As far as TV designs go, the TCL 75S425 looks very simple and similar to other TCL TVs. The television is mainly made out of plastic and doesn’t have a premium look to it.
Furthermore, this television features the standard black bezels, which borders its display. However, these bezels have a glossy finish and are pretty much thicker than bezels on televisions in the TCL 6-series lineup.
Specifically, the sides’ bezels measure 0. 5 inches while the bottom and top bezel measure 0.8 inches and 0.4 inches respectively. Moreover, a small strip of textured black plastic can be found on the television’s bottom bezel.
This strip gives the TCL 75S425 a little bit of elegance. Additionally, in the center and right corner of the bottom bezel, there are silver TCL and ROKU TV logos.
Moving on, the TCL 75S425 stands on top of a pair of V-shaped legs. These V-shaped legs are made out of plastic and they have a matte-black finish.
However, the legs are very close to the edges of the television. As a result, you will need a relatively large table to place the TCL 75S425 if not mounted on the wall.
Although the legs support the TCL 75S425 pretty well, the television wobbles a bit if puked with force.

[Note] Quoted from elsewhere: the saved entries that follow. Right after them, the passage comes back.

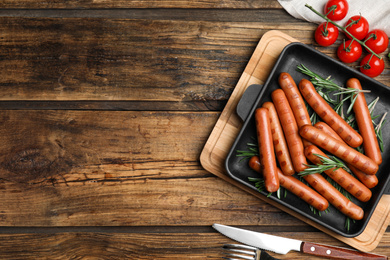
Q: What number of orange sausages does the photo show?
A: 11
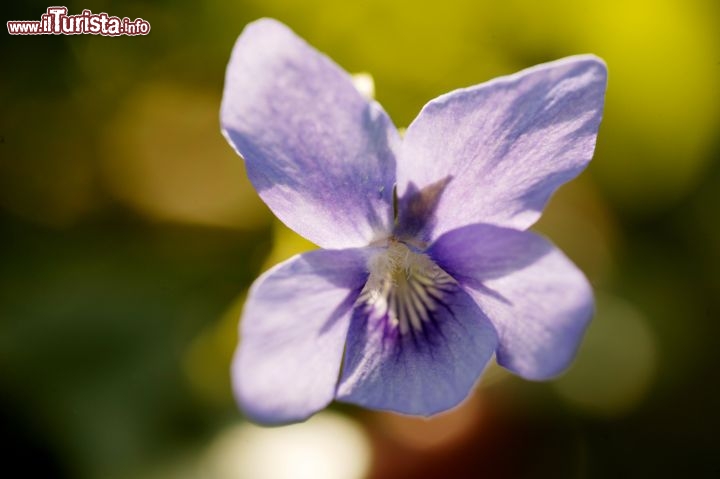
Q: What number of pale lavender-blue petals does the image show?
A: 5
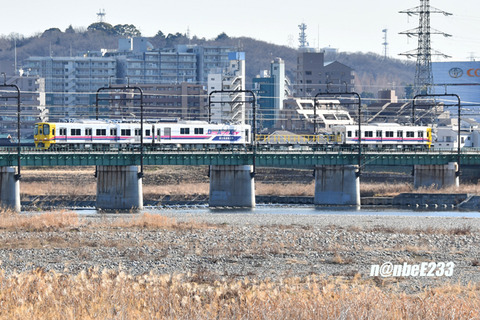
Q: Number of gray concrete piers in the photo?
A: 5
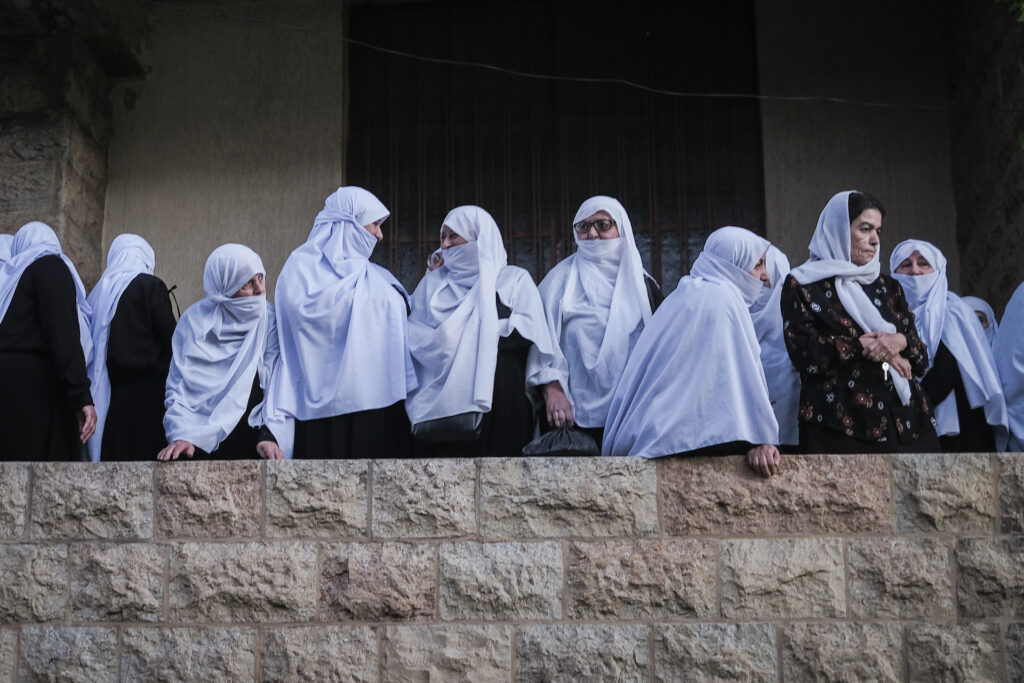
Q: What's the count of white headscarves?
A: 13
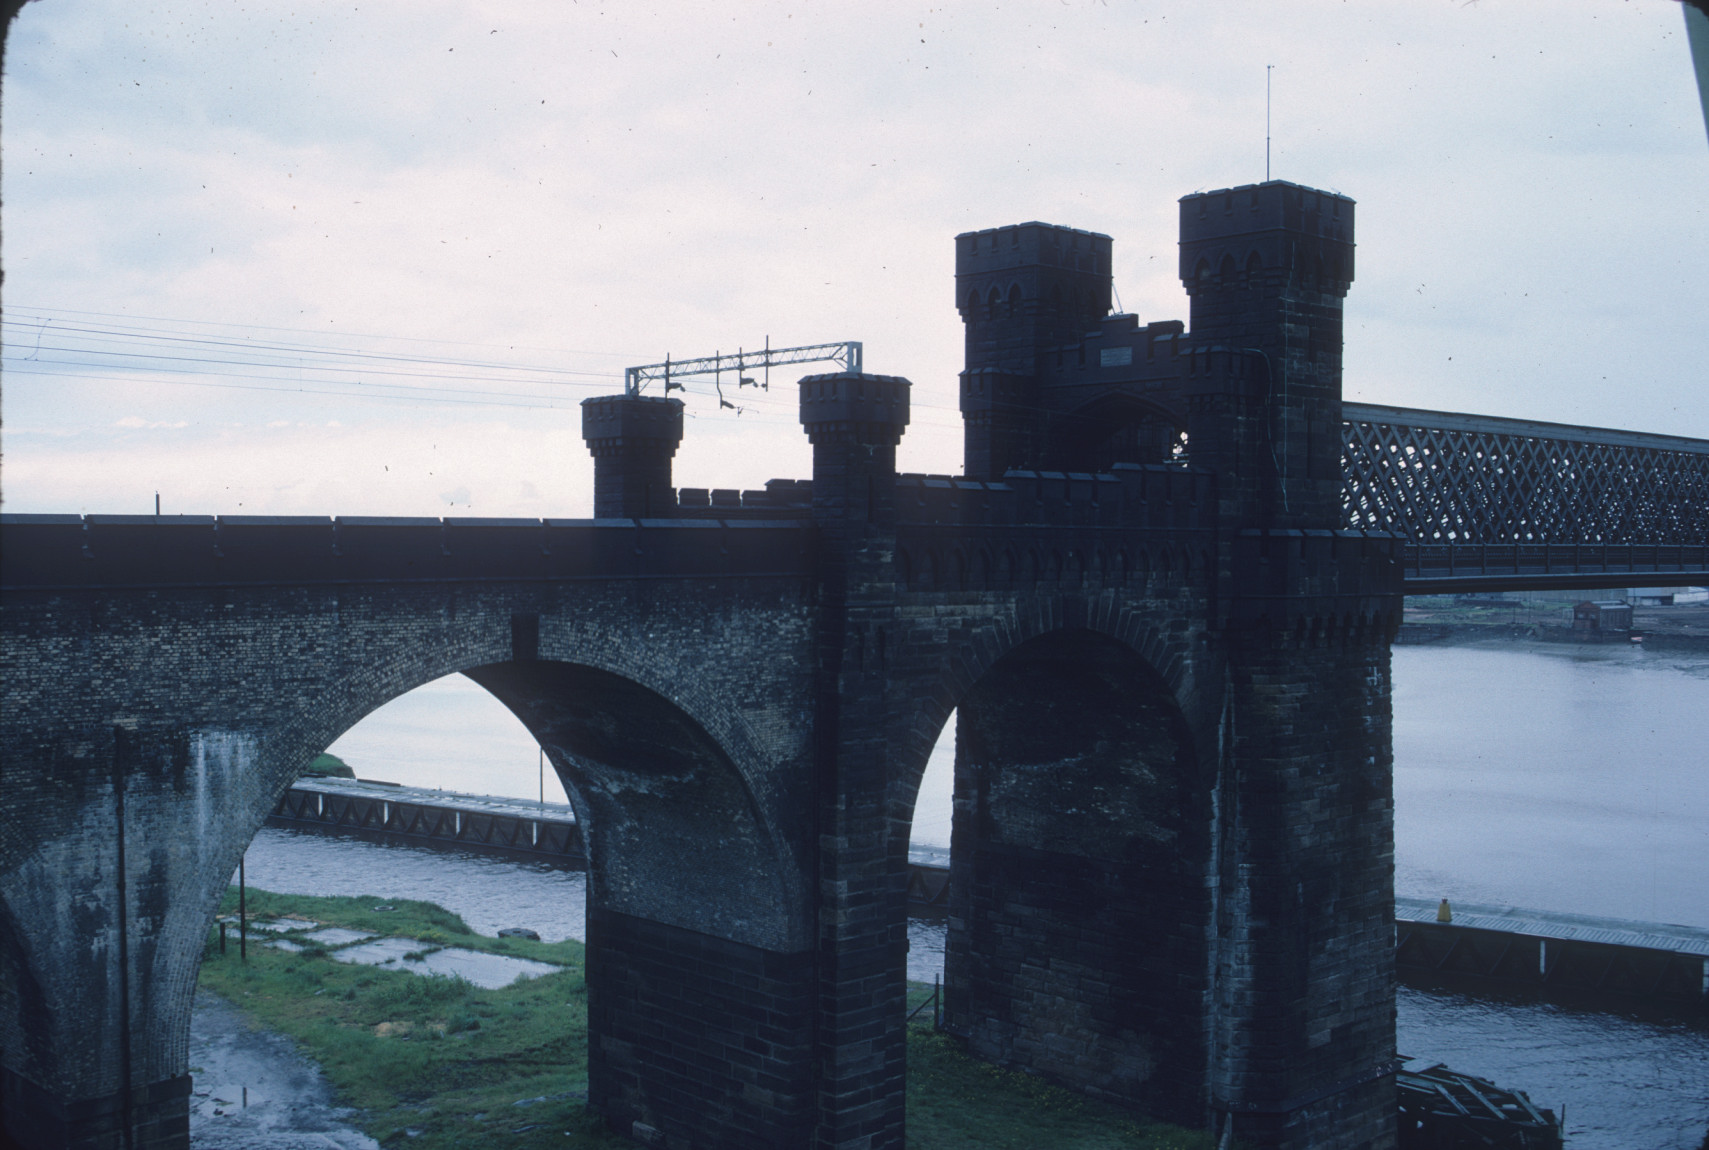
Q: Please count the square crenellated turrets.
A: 4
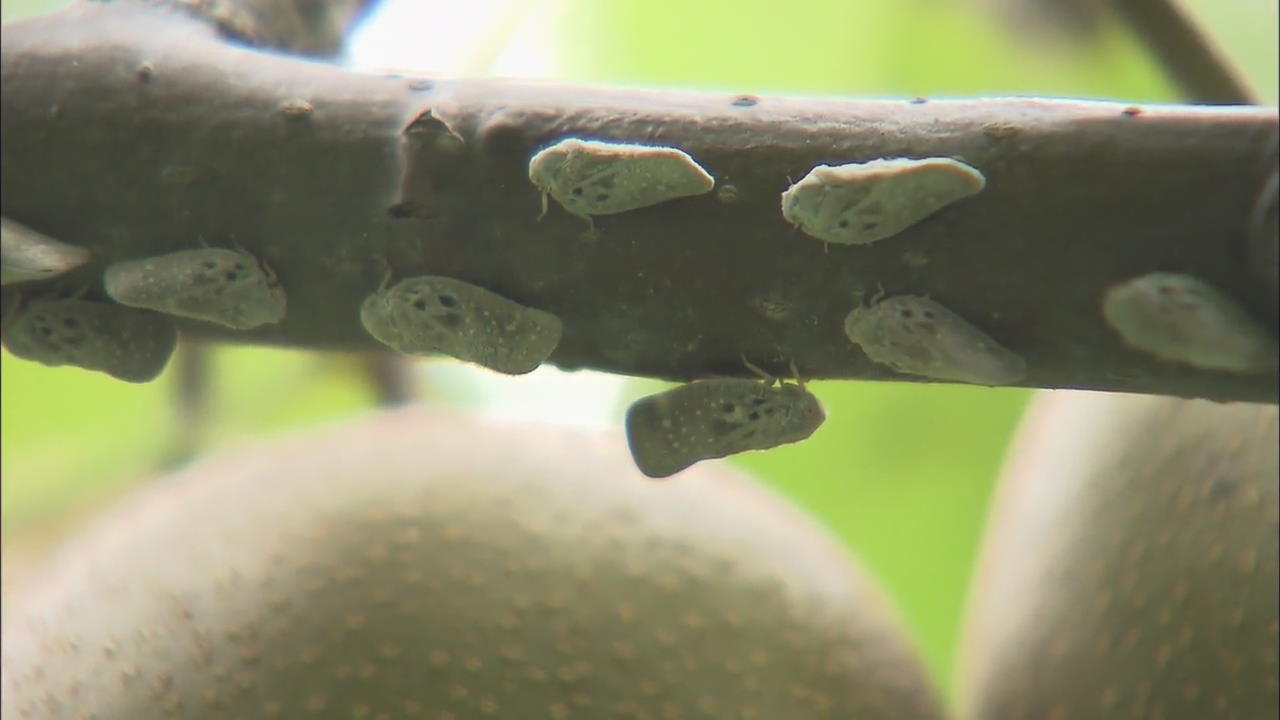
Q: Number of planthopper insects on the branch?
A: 9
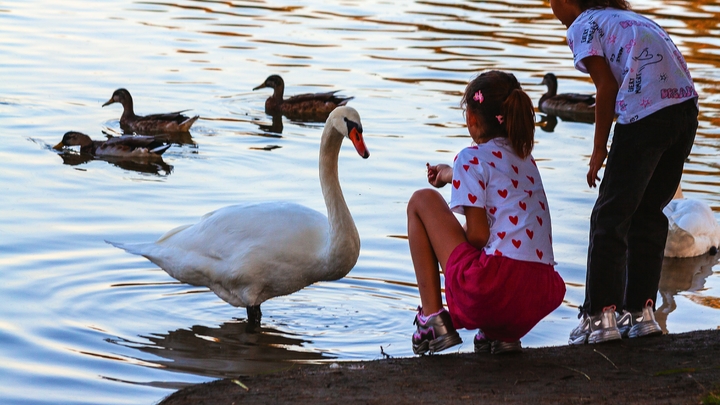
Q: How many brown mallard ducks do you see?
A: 4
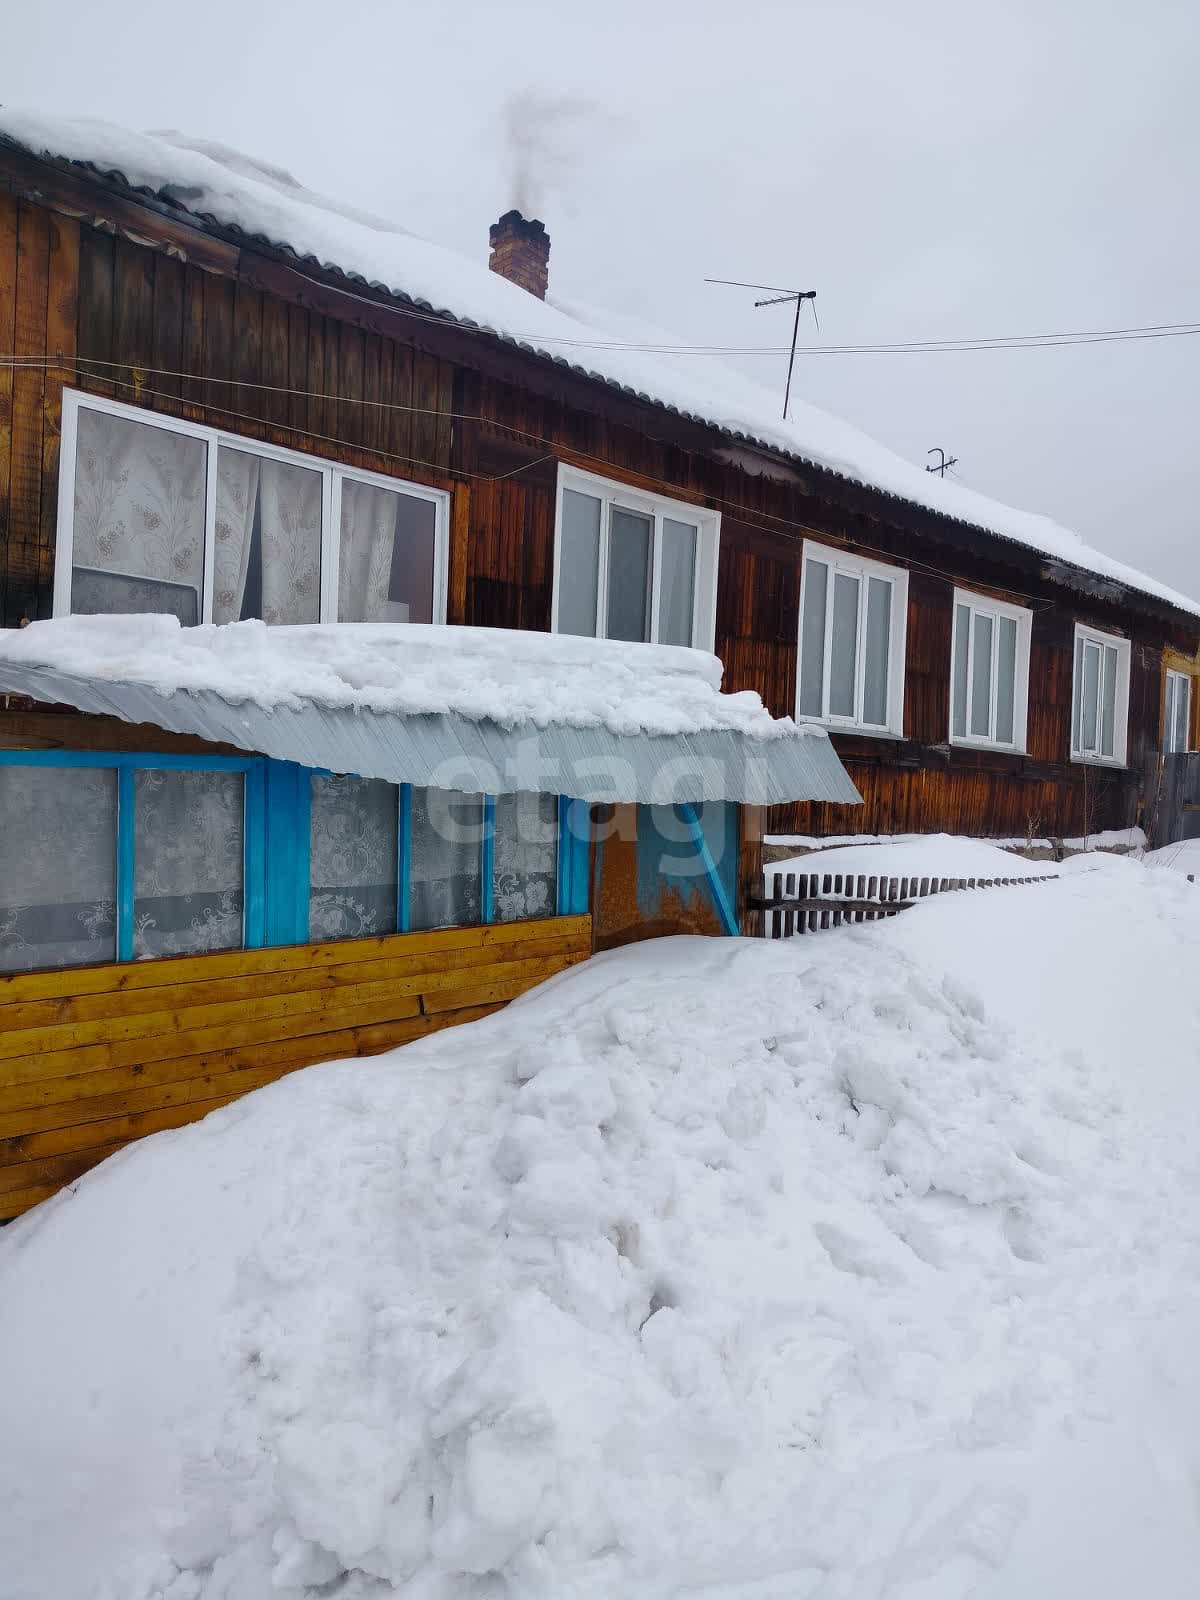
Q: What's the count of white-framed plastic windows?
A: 6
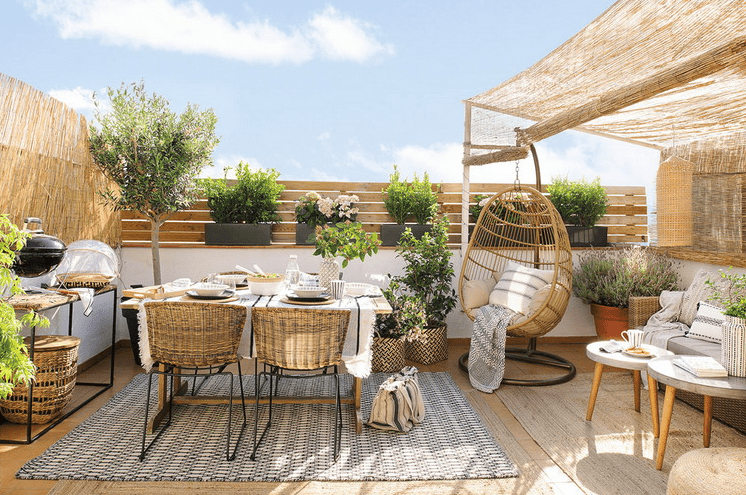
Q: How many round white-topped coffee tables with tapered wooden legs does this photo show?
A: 2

Rotating the TCL 75S425 to the back, you will be greeted by a matte-black panel. The top part of this panel is metal while the bottom part is plastic.
Interestingly, the top part of the television’s back panel is adorned with a row of tessellated triangles. However, these are just decorative elements that have no functional purpose.
Furthermore, the bottom part of the TCL 75S425’s back panel is thicker than the top part. This is because the bottom part houses all of the television’s ports and components.
However, the bottom part isn’t too thick to the extent of making the television look odd if wall-mounted.
Measuring 1678 x 88.9 x 965.2 mm, the TCL 75S425 isn’t too large for a 75-inch television. However, with a weight of 33520.4 g, the television is pretty heavy.
Nonetheless, the TCL 75S425 is still lighter than most 75-inch televisions like the Samsung QN75Q60RAFXZA and Sony XBR – 75X850F.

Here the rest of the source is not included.